Over a year ago, I featured Peter Hardwicke, the talented East End signwriter who may be the last in our metropolis working solely by eye. Yet since he continues, working all this time to enhance our streets, I decided that it was time for another survey, so he may receive due credit for his more recent designs that might otherwise pass as anonymous.

Here you see Peter in Puma Court outside Cleo’s Barber Shop where he was in the process of adorning the frontage with some handsome utilitarian lettering, celebrating this modest family business begun by Kyriacos Cleovoulou in 1962 and now carried on by his children Renée, George and Panayiotis. The capitals that Peter has used for “Cleo’s” are a font which is derived from the work of one of his nameless predecessors in the early twentieth century.
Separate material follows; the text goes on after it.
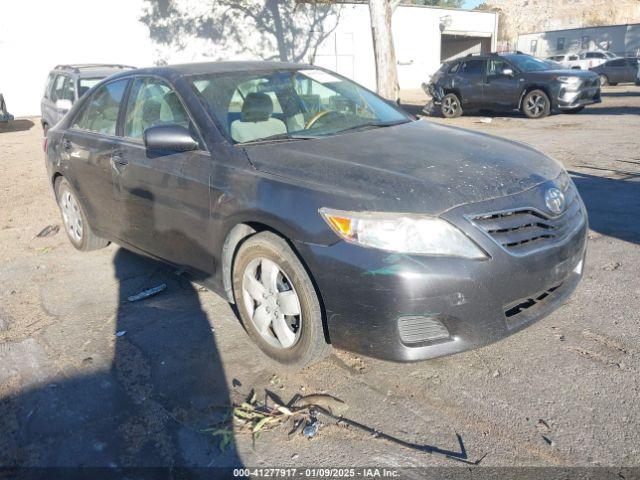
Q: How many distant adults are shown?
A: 0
In fact, the adjoining building has an old faded sign which reads “Jones Dairy” in this same lettering and the work of this unknown Spitalfields master is also to be seen fifty yards away, spelling out S. Schwartz at 33 Fournier St, and may still be discerned upon the facade of the former Market Cafe, now Townhouse at 5 Fournier St.

This style of elegant yet undecorated hand-painted lettering with its subtle detail and gothic idiosyncrasy sits naturally here in Spitalfields among the eighteenth and nineteenth century buildings, and is ideally suited to the independent traders which define the nature of this area at the edge of the City. In fact, this particular alphabet has proved so popular that Peter is now designing it as the “Spitalfields” font, a unique face that has its roots in the history of this neighbourhood and gives typographic expression to the specific quality of the place. As well as Cleo’s, you can see it locally on the English Restaurant in Brushfield St and in Columbia Rd on Angela Flanders perfumery and the Columbia Pottery. Most recently, Peter painted it in the front of Tracey Emin’s new shop in Crispin St, using a soft white tone upon a dark green ground to create the visual identity for this high profile commission, which has both a vibrant graphic quality and looks like it belongs too.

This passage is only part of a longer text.